On Palm Sunday, Jesus is shining a light on the acts of injustice and brute power that have come to pass for authority and leadership.  Jesus comes to rule, not by power and strength, but to expose the harm of abusive power and strength.  Jesus comes to show us that real power and strength are the power of sacrificial love given on behalf of the oppressed, the strength of honest speech to expose and transform evil.

The whole parade says “you think that power is the mark of a king, and a way to make peace! Ha! The kingdom of God does not conquer by force, does not hold power over others, does not keep peace at the point of a sword. God rules this world, and any claim to rule by Caesar or his local governors is illegitimate.”

It’s a dangerous message. No wonder some of the Pharisees who are among the multitude of his disciples get a little nervous. “Teacher,” they say, “tell them to stop” all this shouting! Be quiet. Don’t stir up trouble. Just let things stay as they are.

But silence is a friend to injustice.
Silence is the ally of abuse.
Silence is the cover that hangs over the victims of this world.

And that is why, in God’s world, silence will not last.
“Be quiet?” Jesus asks, “If they were quiet, the very stones would shout out.”

In 2002, Time Magazine named three women as Persons of the Year for their role as whistleblowers about the corruption and negligence at Enron, Worldcom, and the FBI. People had been cheated, lost their retirement funds, lost their jobs, and been made unsafe because the practices had gone on in silence. But they could be silent no more.

There were convictions this past week for the rape of a 16 year old girl in Steubenville, Ohio - a case that has become a national outrage, partly because what was done to this girl was observed and known by many others who were at the parties that night, and we wonder why no one intervened to help her? Why didn’t anyone stop it?

We could say that it was because the crowd was young, making bad decisions, susceptible to peer pressure. Except that we must then remember that it was adults at Penn State who kept quiet about rape and assault for years, and it was adults who chose to keep the peace in churches by covering up child abuse by priests and ministers.

Silence. But the silence won’t last.

The tough news about Palm Sunday is that the evil exposed by the Palm parade isn’t just Pilate, or Rome, or Kim Jong Un. It might be right around us: where we work, where we live - our friends, our country.

And we can understand why we might also say to Jesus “tell them to be quiet!
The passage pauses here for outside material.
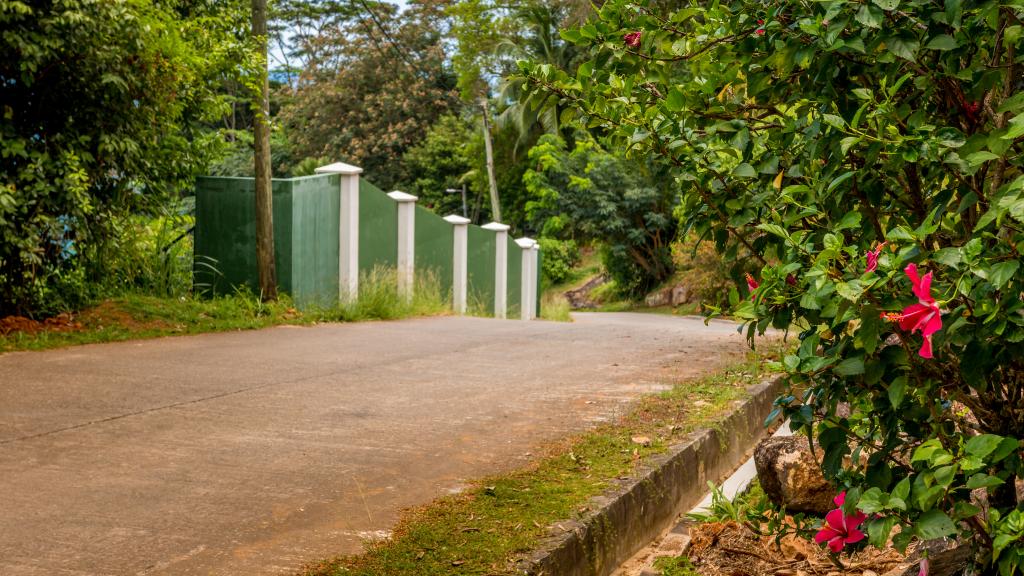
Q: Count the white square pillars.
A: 6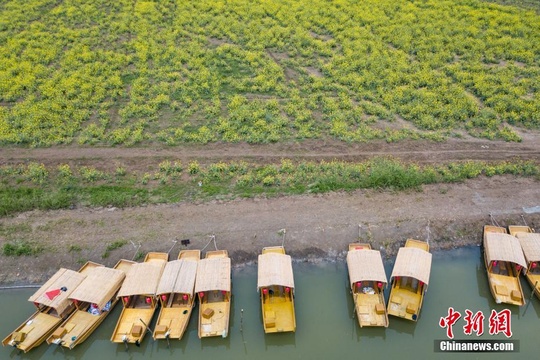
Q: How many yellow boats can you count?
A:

It’s going to be trouble to expose all these problems right here in Jerusalem, with Pilate right here too!”

It’s going to be trouble to speak up at work and risk losing your job. It’s going to be trouble to rebuke your friends when they are saying and doing harmful, terrible things and they say to you “don’t worry about it.” It’s going to be trouble to disrupt your whole family and maybe the whole town by telling the truth about what has happened.
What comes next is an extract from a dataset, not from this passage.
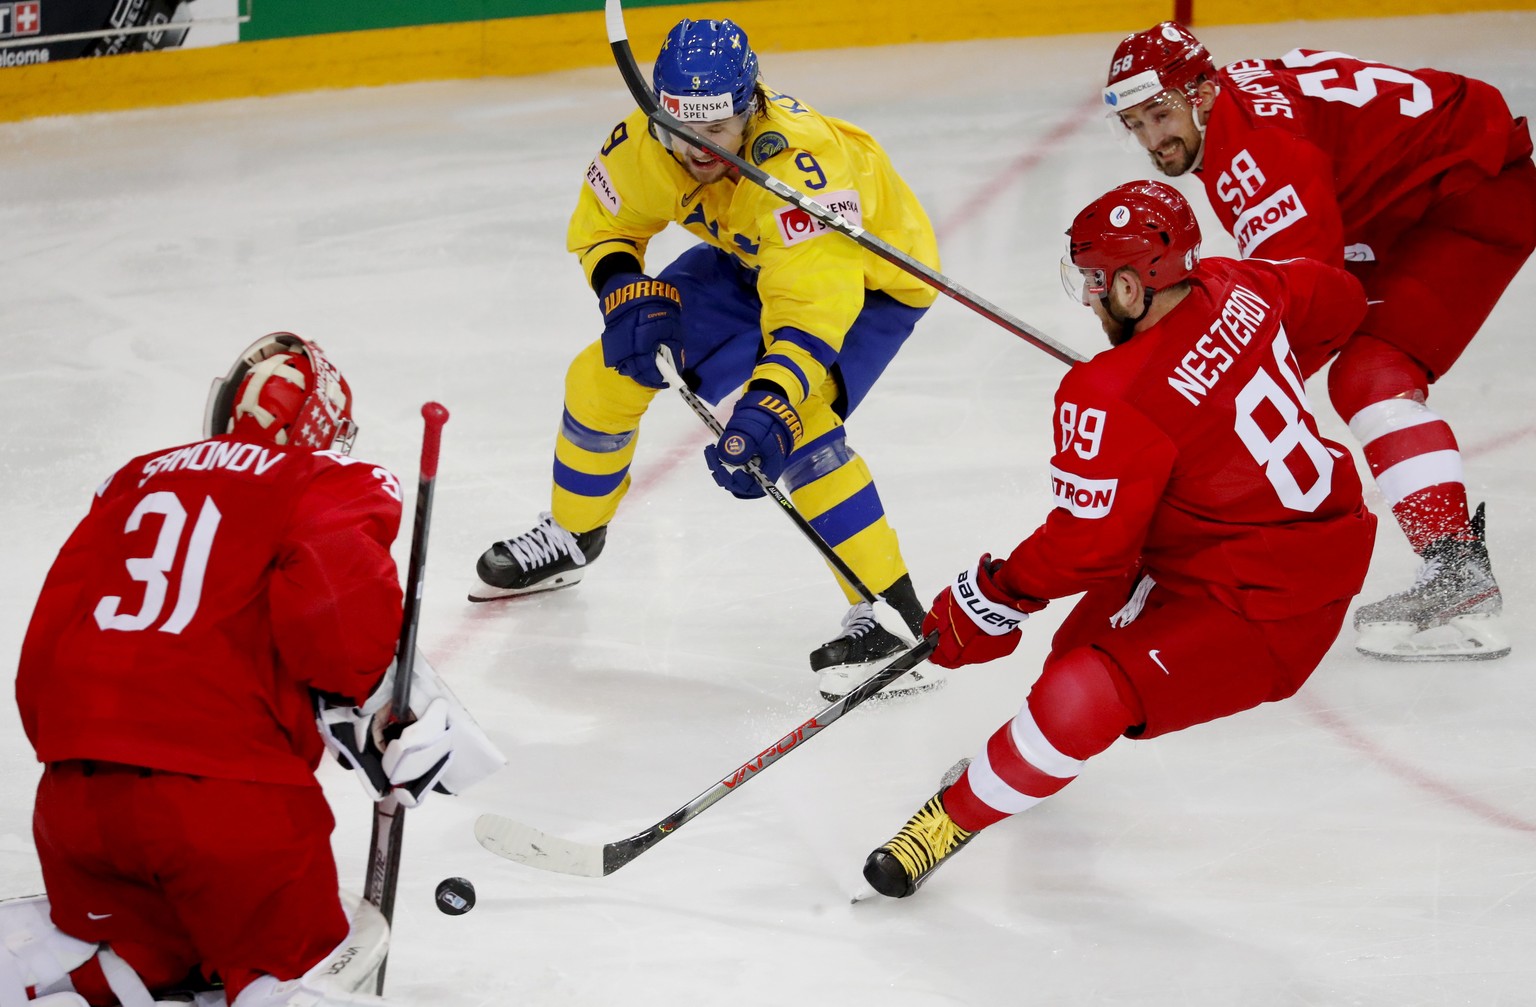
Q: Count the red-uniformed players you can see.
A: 3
Do we keep silent to keep our jobs, to maintain friendships by just not talking about certain things, to “keep the peace.” Are we the ones saying “blessed is the king who comes in the name of the Lord,” or are we saying “be quiet!”?

It isn’t easy to break the silence. Jesus knows where this parade ends.  This parade is the beginning of his direct challenge to the powers that have ravaged God’s kingdom of justice and peace. And so the parade is also the beginning of his suffering, which will lead in this week to his arrest, his rushed trial and his death.

That’s where this parade leads.

Now, you know that that isn’t the end of this story. You know what next Sunday is. But remember that the only way to the victory of Easter is to break the silence, whatever the cost. Break the silence, and in doing so, you won’t be alone, because the stones, the very foundation of God’s world, will shout out with you. This Palm parade has opened a way for us to follow, and even if the route is hard, it ends in the redemptive life of God.